When it comes to caring for horses with osteoarthritis (OA), management strategies focus on reducing pain, improving joint function, and minimizing deterioration of joint tissues. A variety of therapies exist, including intra-articular (IA, in the joint) medications such as corticosteroids, hyaluronans, and pentosan polysulfates, along with biological agents—stems cells and platelet-rich plasma, for instance.
The most common first line of defense against OA, however, is IA corticosteroids, said Niklas Drumm, DrMedVet, Dipl. ACVS-LA, ECVS, a shareholder and practitioner at Tierklinik Lusche, in Germany. But two relatively new therapies—polyacrylamide hydrogel (PAAG) and stanolozol—might offer alternatives for managing osteoarthritis in horses. He described these during the 2018 British Equine Veterinary Association Congress, held Sept. 12-15, in Birmingham, U.K.
Polyacrylamide hydrogel is a nondegradable synthetic watery gel that integrates safely with soft tissues, said Drumm. It’s been used in human medicine for more than 15 years; doctors primarily use it to treat stress incontinence in women and to reinforce facial tissues.
In horses, veterinarians inject PAAG directly into affected joints. “Two of the proposed modes of action for PAAG are to decrease joint capsule stiffness and viscosupplementation (injecting lubricating fluid into the joint),” Drumm explained.
Studies done on goats as well as horses show that a layer of PAAG persisted in joints for up to two years after injection. In a 2015 study of 43 horses with OA that received IA PAAG, 82.5% were sound 24 months post-treatment, with increasingly more horses becoming sound over time. In another study of 54 racehorses with OA, 83.3% experienced improved soundness.
In a recent study at Drumm’s hospital, he and colleagues evaluated 12 horses with coffin joint OA that received IA PAAG after not responding to previous treatment. He said eight returned to soundness, two improved, and two remained unchanged. He concluded that PAAG is a safe and promising new therapy that has up to 70% success rate return to soundness in refractory (stubborn, unmanageable) OA cases.
This synthetic anabolic steroid has fallen into disfavor and been labeled a banned substance due to its abuse as a performance-enhancing drug in both human and equine athletes, said Drumm. However, it’s been shown to have chondroprotective (joint-protecting) effects.
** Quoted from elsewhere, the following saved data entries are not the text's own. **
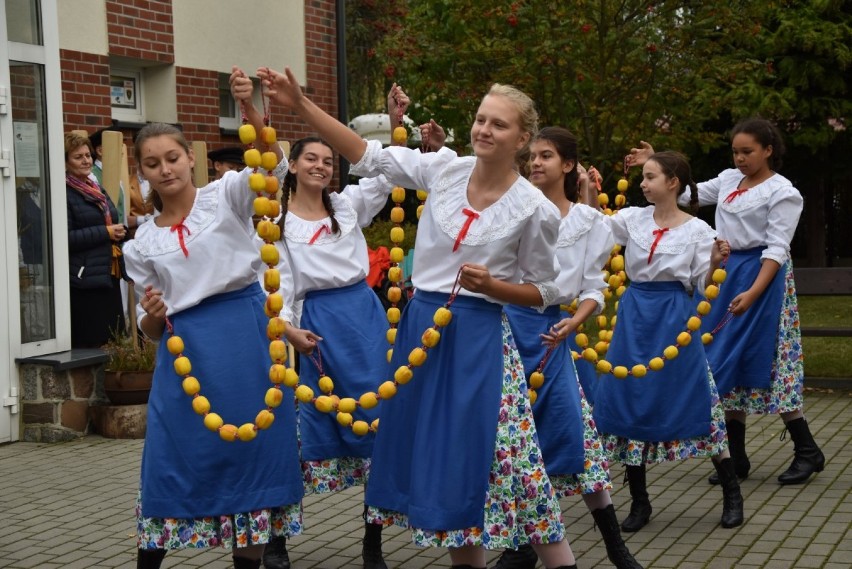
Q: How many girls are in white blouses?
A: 6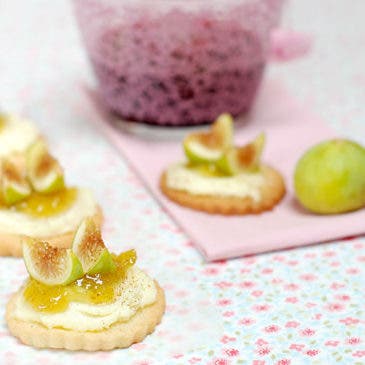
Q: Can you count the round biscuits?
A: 4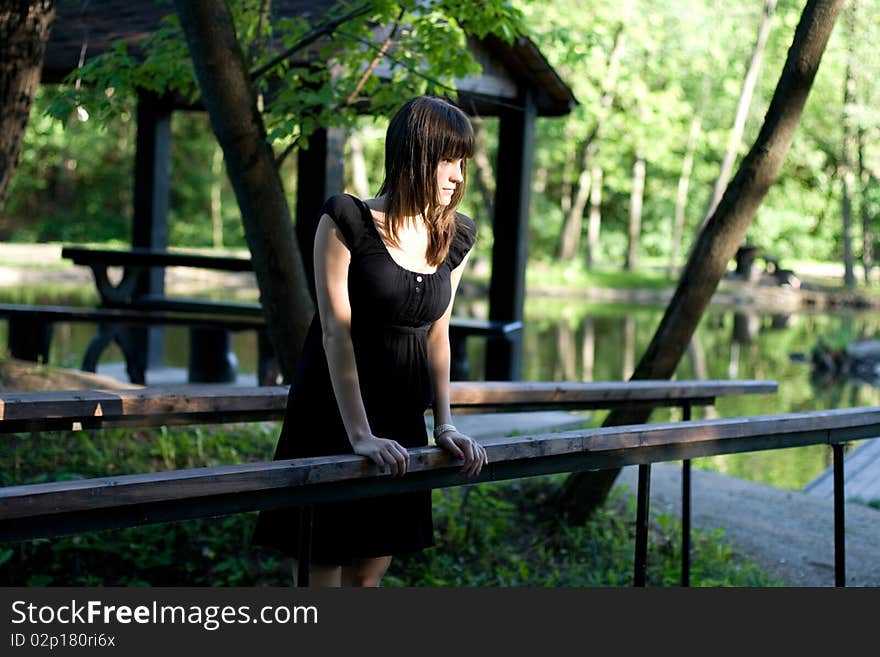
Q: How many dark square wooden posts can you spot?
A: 3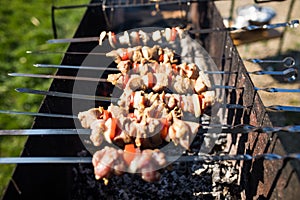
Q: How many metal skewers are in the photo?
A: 8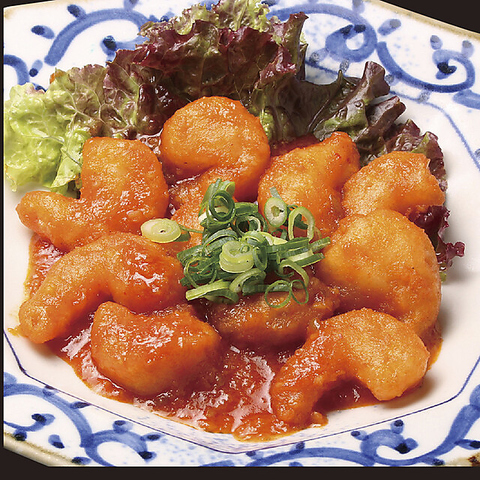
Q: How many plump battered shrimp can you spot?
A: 10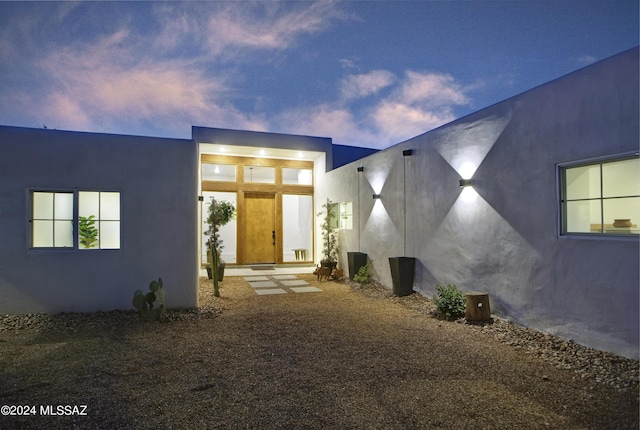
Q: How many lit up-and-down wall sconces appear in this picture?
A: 2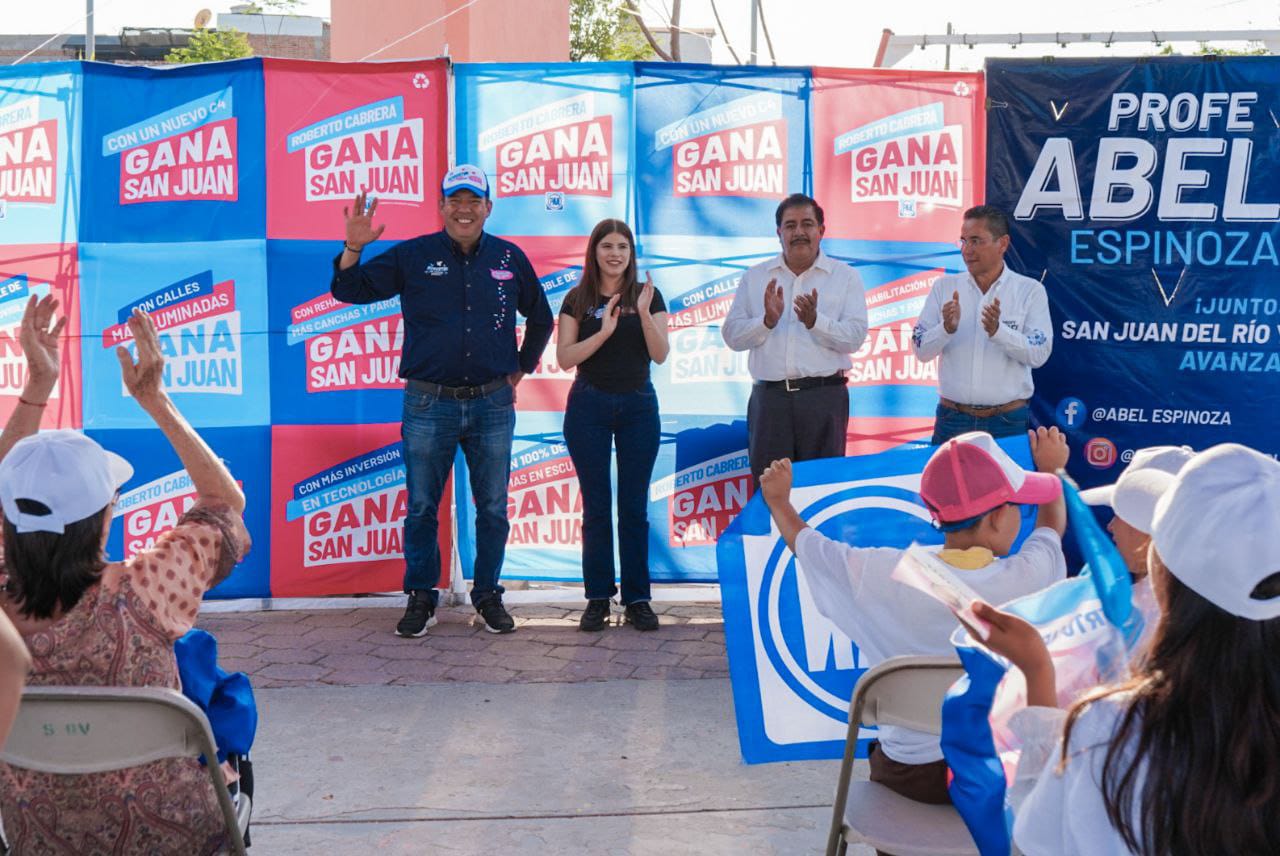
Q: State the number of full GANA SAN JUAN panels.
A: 5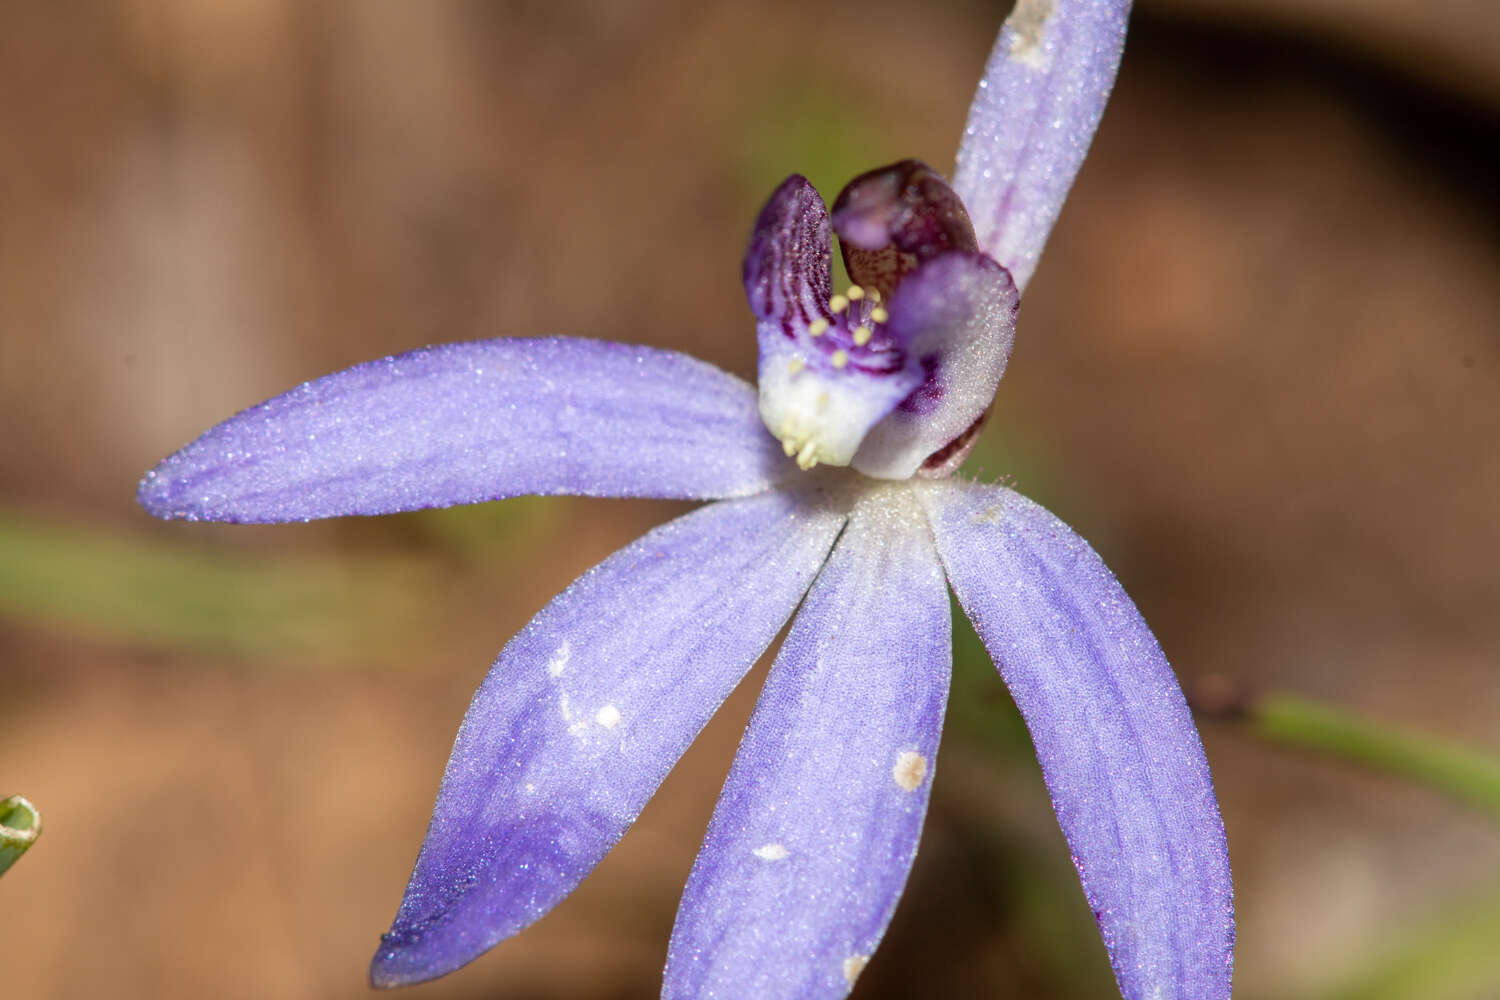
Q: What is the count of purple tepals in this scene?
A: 5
In a 2015 study of 24 horses with acute or chronic fetlock OA, stanolozol improved lameness in 83.3% of horses administered multiple IA doses of the drug. At 60 days post-treatment, 71.4% of acutely arthritic horses were sound, 95.7% of chronically arthritic horses had improved, and 57.9% of chronic cases were sound.
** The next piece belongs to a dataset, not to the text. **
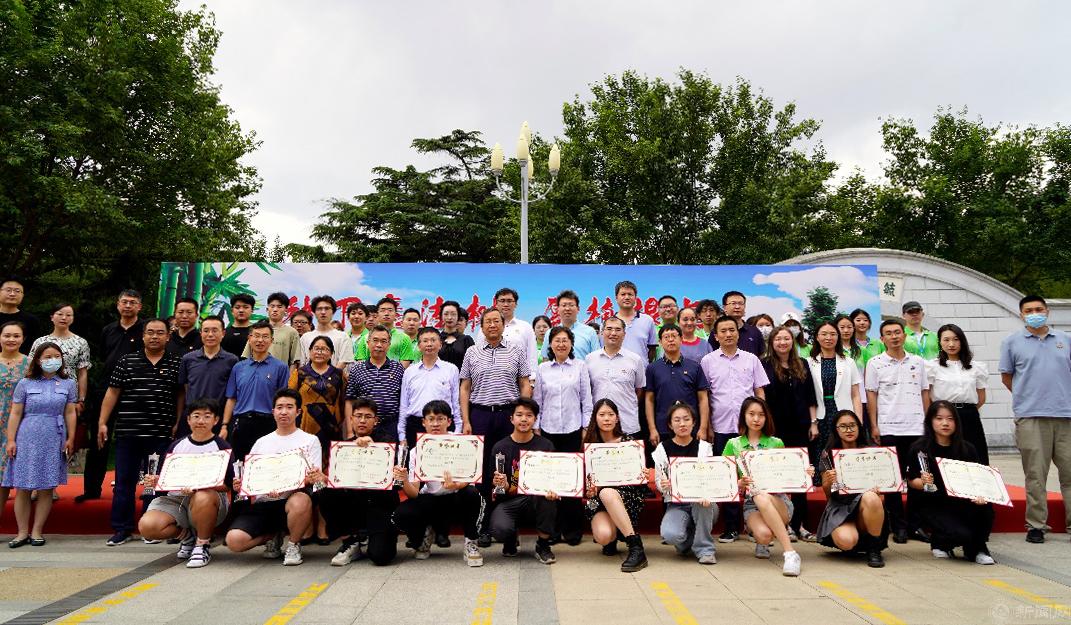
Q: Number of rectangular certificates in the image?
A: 10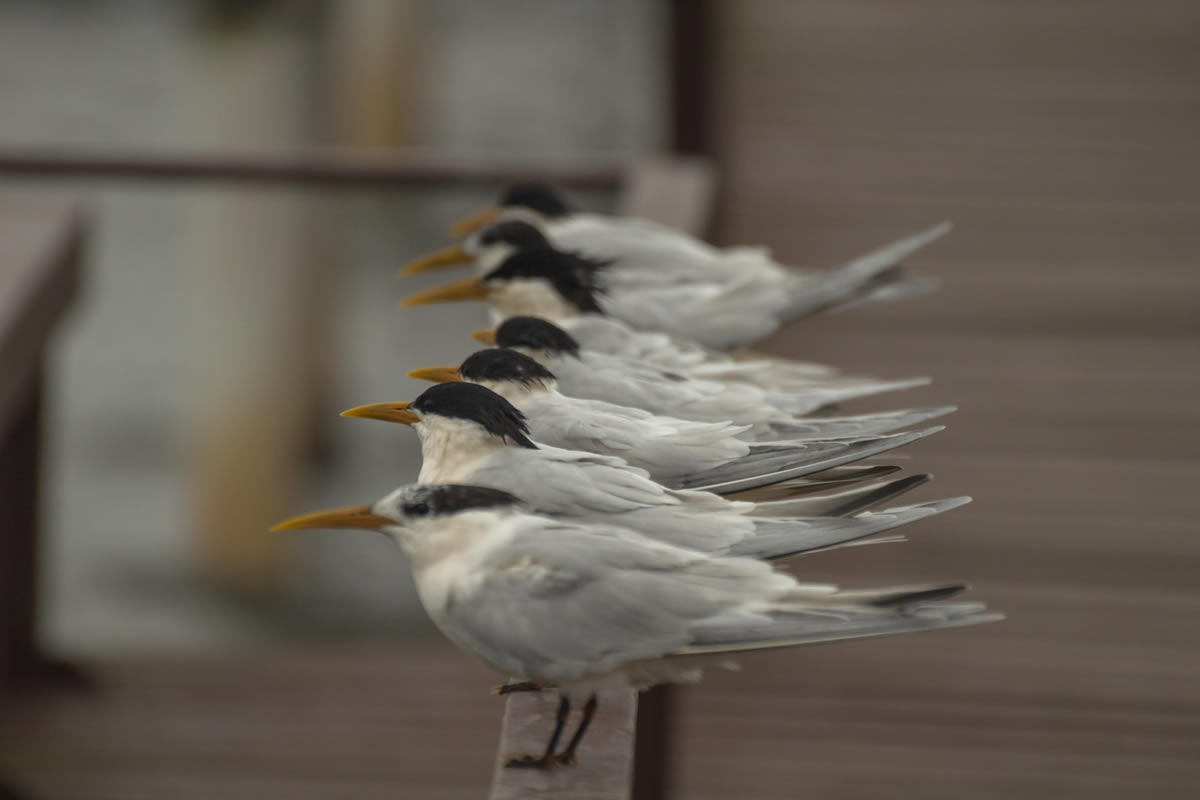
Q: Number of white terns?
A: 7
Drumm said stanolozol is another safe and promising OA therapy, cautioning that “the fact that intra-articular stanolozol for the treatment of joint disease cannot be securely differentiated from the intramuscular application as a performance-enhancing drug remains an issue.”
“While IA corticosteroids are still the first line of defense, (PAAG and stanolozol) can be used as alternatives or additives,” he said.